There is no playbook that the nurses give you when you leave the hospital.( How I wish there was!) It would have chapters such as 1. Happy Days that now take on a new meaning. 2. Emotions beyond emotions. 3. Sam's Club memberships for Kleenex. 3. Grieving the old you. 4. Family, strengthening the ties that bind. 5. Never taking anything for granted. 6. Exercise.. The turtle vs. the rabbit. 7. Cardiac Rehab, bonding with strangers over your common bond.

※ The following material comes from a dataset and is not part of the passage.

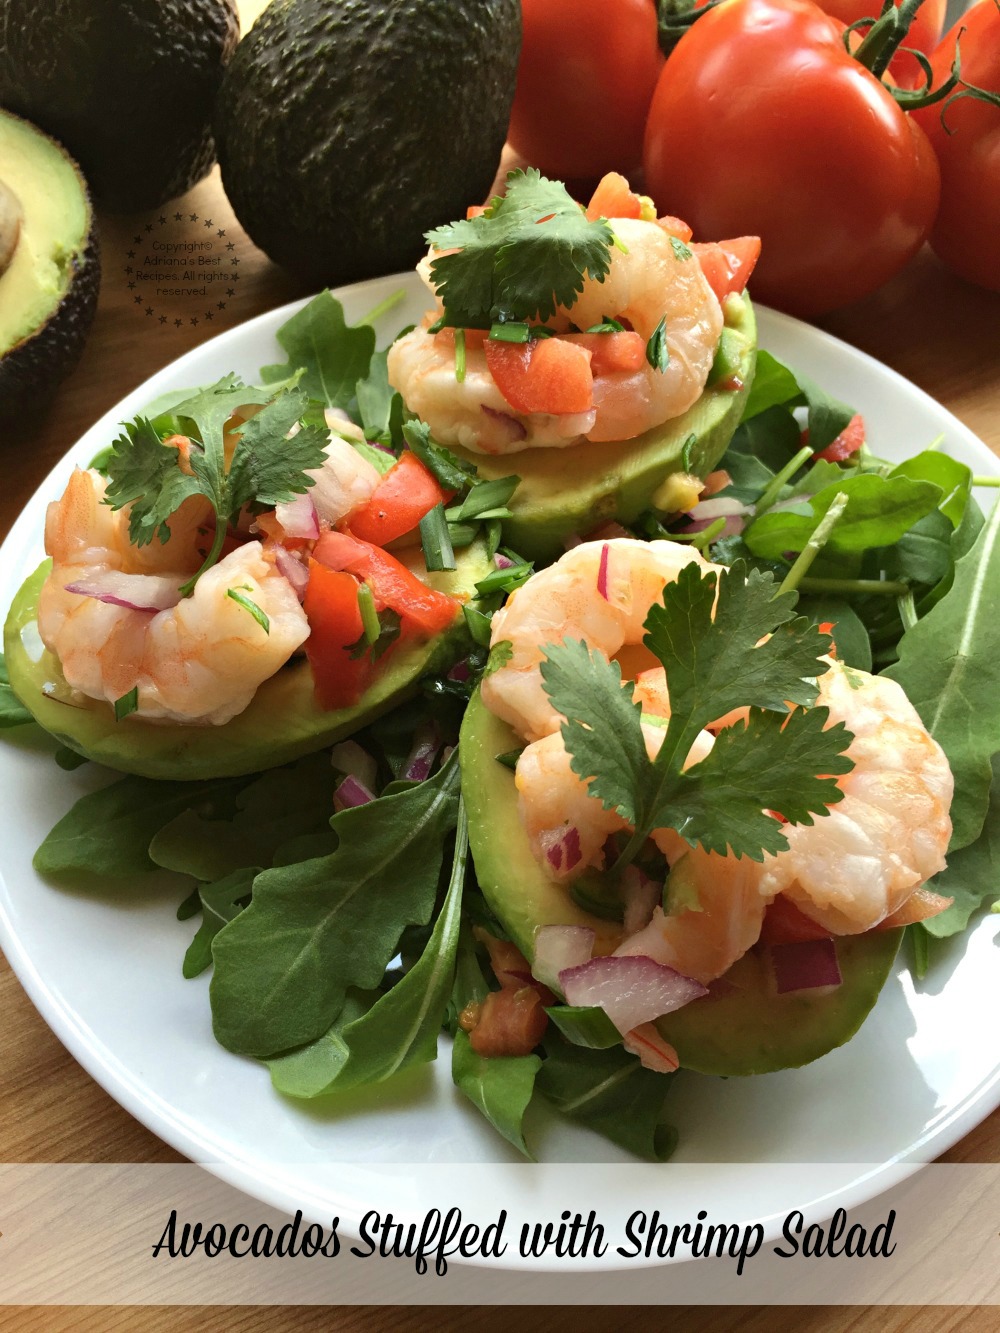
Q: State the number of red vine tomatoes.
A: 4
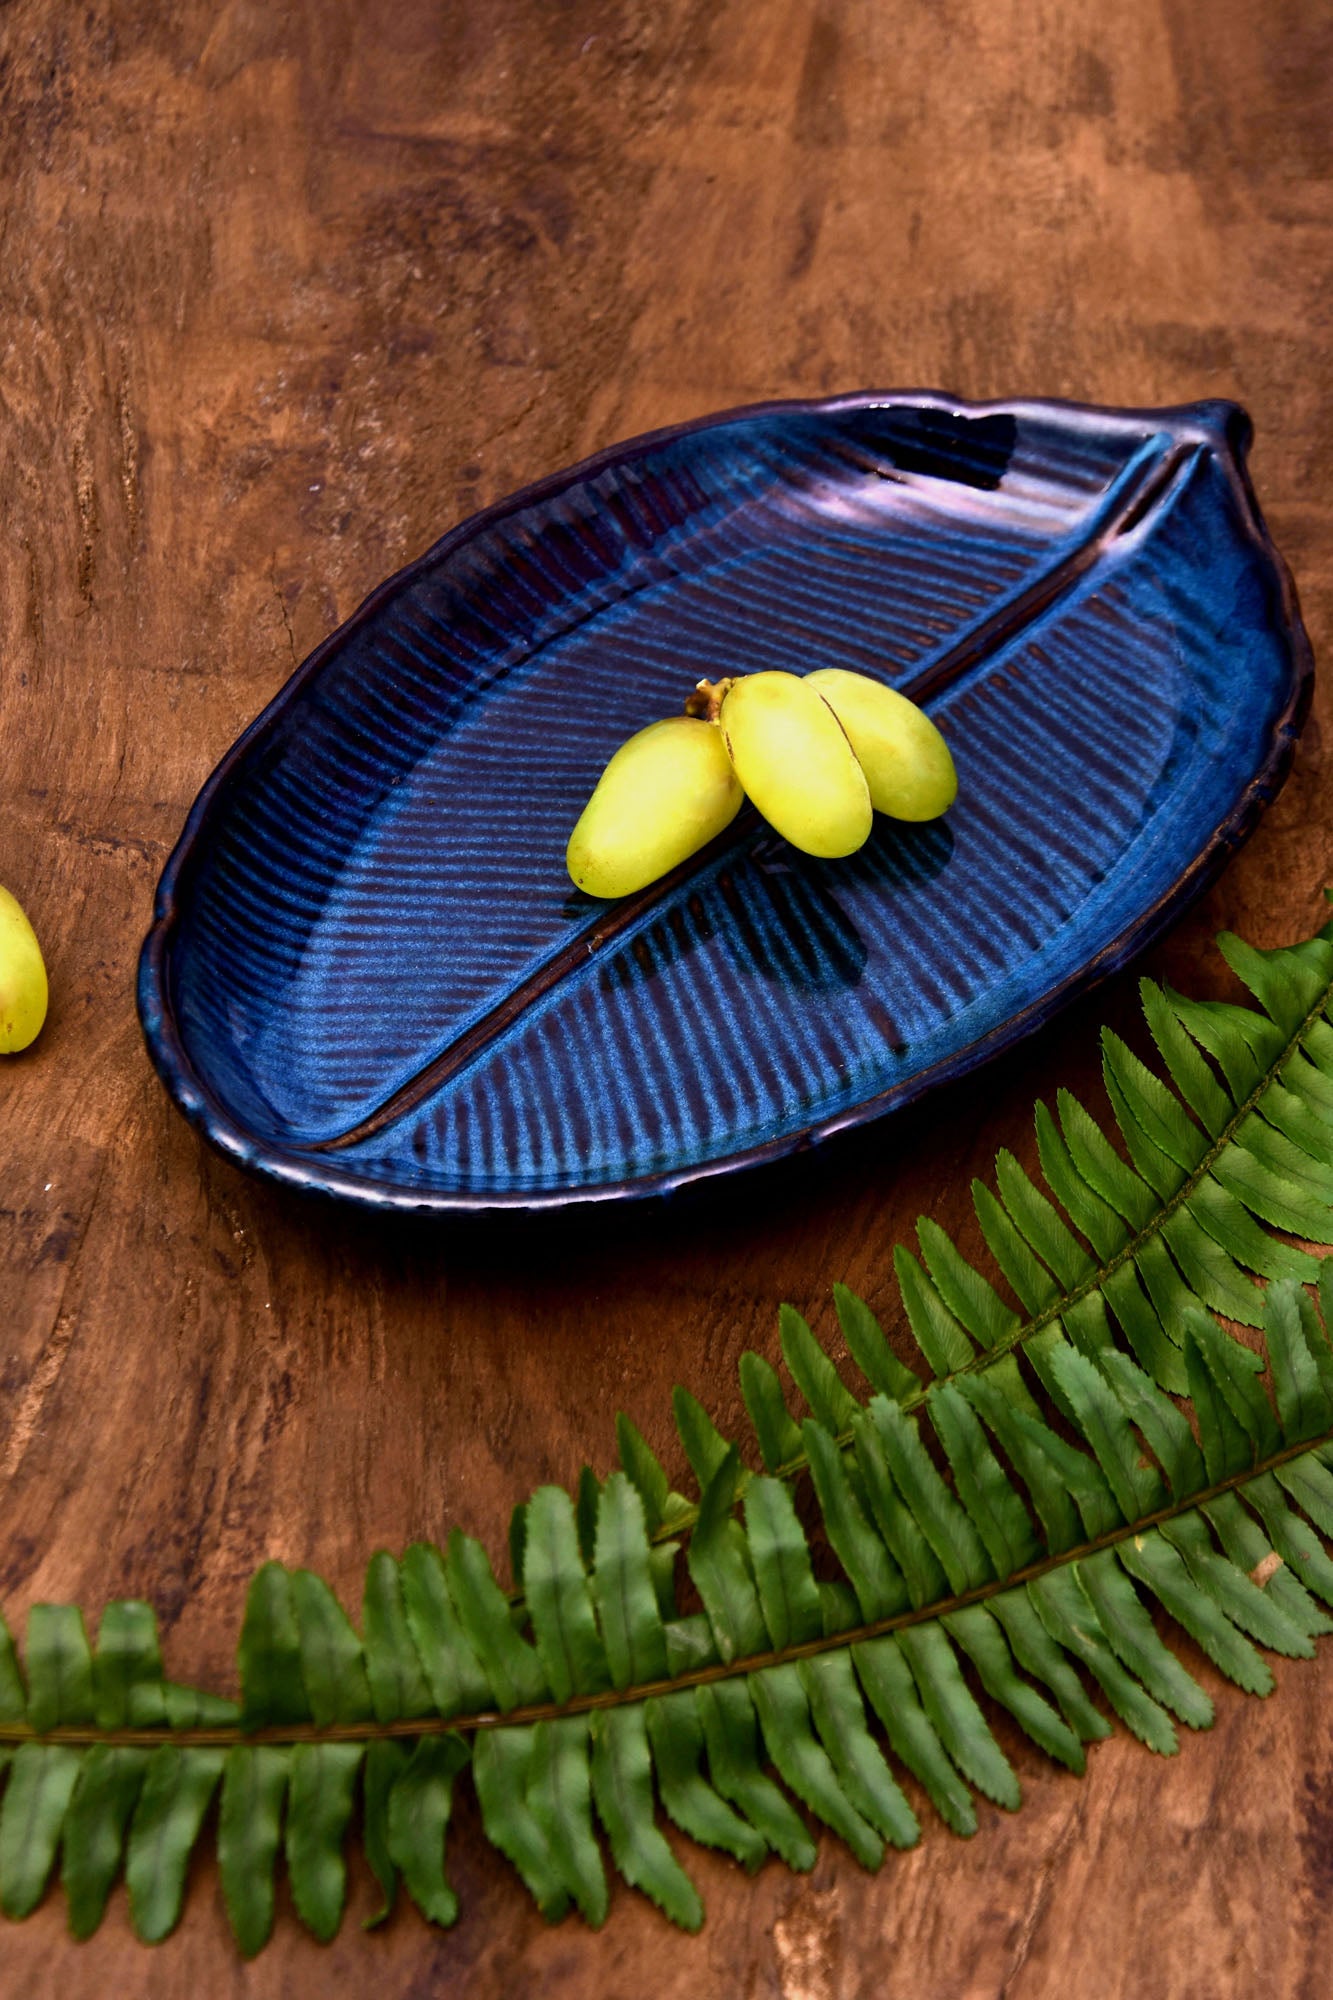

It's been fun getting all the birthday wishes on Facebook and texts from friends and families. Although I will have to admit I have had many tears, they are happy tears. Tears, that I have so many loved ones in my life. Friends that I haven't talked to for years are reaching out. As I sit here and write I listen to the 10,000 Maniacs and their song These are the Days.  A song that holds a deep meaning. Joe and I call it our song, I listened to it over and over when my dad passed to remind me that life must go on.  And today LIFE DOES GO ON!!  In the song, it says " These are days that  you'll remember, never before and never since I promise."  Although these last seven weeks have been hard as crazy as it is to say, I wouldn't change the experiences I've had. It has made my family slow down and begin to enjoy every moment of every day. We find ourselves laughing more. Parker's favorite quote is "Mom, did I just give you another heart attack?"  Humor makes us who we are.. and everyone needs more of that in their lives!!

 
 
Joe for my birthday this morning gave me the Pandora Heart charm for my bracelet! It sparkles, just like my true heart.. for the new lease on life GOD has given me!! Both Julie and Jennifer gave me the bracelets above it. The Circle represents the path of life and the sailboat the journey.
 
 
Tomorrow I graduate from Cardiac Rehab!! I will be holding my diploma high. As one chapter in my life ends another begins!!


3 comments:

  1. Happy, Happy birthday, Melissa! So glad you are here to celebrate!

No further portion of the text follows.